Before I was diagnosed with lupus in 2010, I vaguely knew about the illness due to the fact that my paternal grandfather suffered with it. He passed away when I was only nine, so I never really got to have any kind of adult conversation with him about his illness or his symptoms.
Lupus was always something the grown-ups discussed when I went to visit. I was more interested in the Rocky Road ice cream and goldfish crackers my grandmother always seemed to give me, and playing dentist with my brother on a reclining chair in their living room.
He was also pretty sick with lots of other illnesses, including a form of cancer and Parkinson’s. For most of my childhood, lupus was “something that made Pop (what we called him) sick” and little more.
I began to develop my first lupus symptoms in 2005. It coincided with an emotional event in my life that everyone thought I was just reacting badly to. But I knew something was off.
I was going from living the life of a typical college student to simply sleeping all of the time. I think there were a couple of days in which I actually slept for 24 hours straight. At first, all of my bloods were normal and because I have a history of depression, doctors told me I was “just depressed” (as though it is a throwaway diagnosis, but I digress!).
Eventually, when antidepressants weren’t helping me, I was given the diagnosis of chronic fatigue syndrome, which followed me on my medical charts for years. If anyone has had this CFS, you will know that most people, in the medical community and in life, don’t really believe this is a “thing.” They think it is depression, a poor diet, in some cases, “the yuppie flu” — meaning something only upper middle class people get to avoid going to work.
Just the name elicits responses from peers telling you that they are just as tired as you are or that everyone gets exhausted.
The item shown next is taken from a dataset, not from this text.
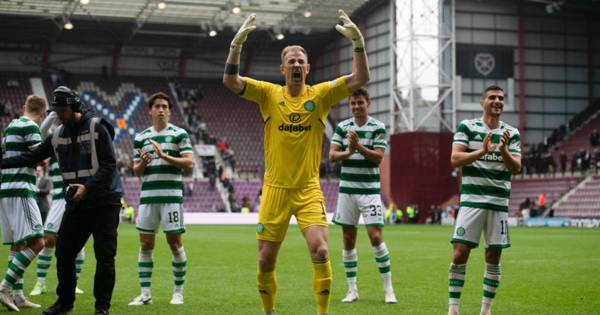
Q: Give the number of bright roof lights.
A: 7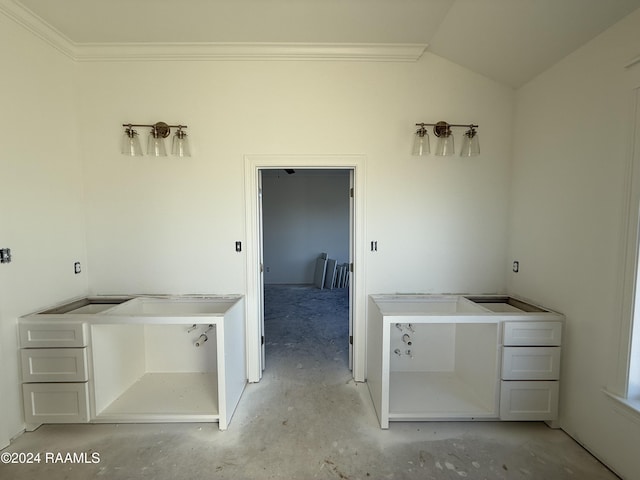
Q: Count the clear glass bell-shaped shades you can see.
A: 6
You need to, they say, “suck it up.”
Advocating for Myself
Not content with the CFS diagnosis, I went from doctor to doctor, some of which flat out told me they didn’t believe I had all of the symptoms I presented to them when I tried to track them. “You’re too young,” they said. “I don’t believe a woman in her early 20s would have all of this. Sorry.”
Because lupus flares come and go and the activity of lupus comes and goes, this is, unfortunately, not an uncommon narrative for lupus patients. In fact, it becomes a vicious cycle.
You feel ill, go to a GP who either doesn’t do a proper panel or refers you out to a rheumatologist. The rheumatologist doesn’t have an appointment for several months out, and by the time you have the appointment, you’re feeling better and the lupus antibodies have disappeared. Rinse and repeat ad naseum until you’re ready to scream.
In 2010, I was finally diagnosed with SLE after a tentative diagnosis of undifferentiated connective tissue disorder. Knowing the symptoms and knowing my grandfather had lupus (aka knowing lupus heredity may be possible), I stuck to my guns and kept persisting.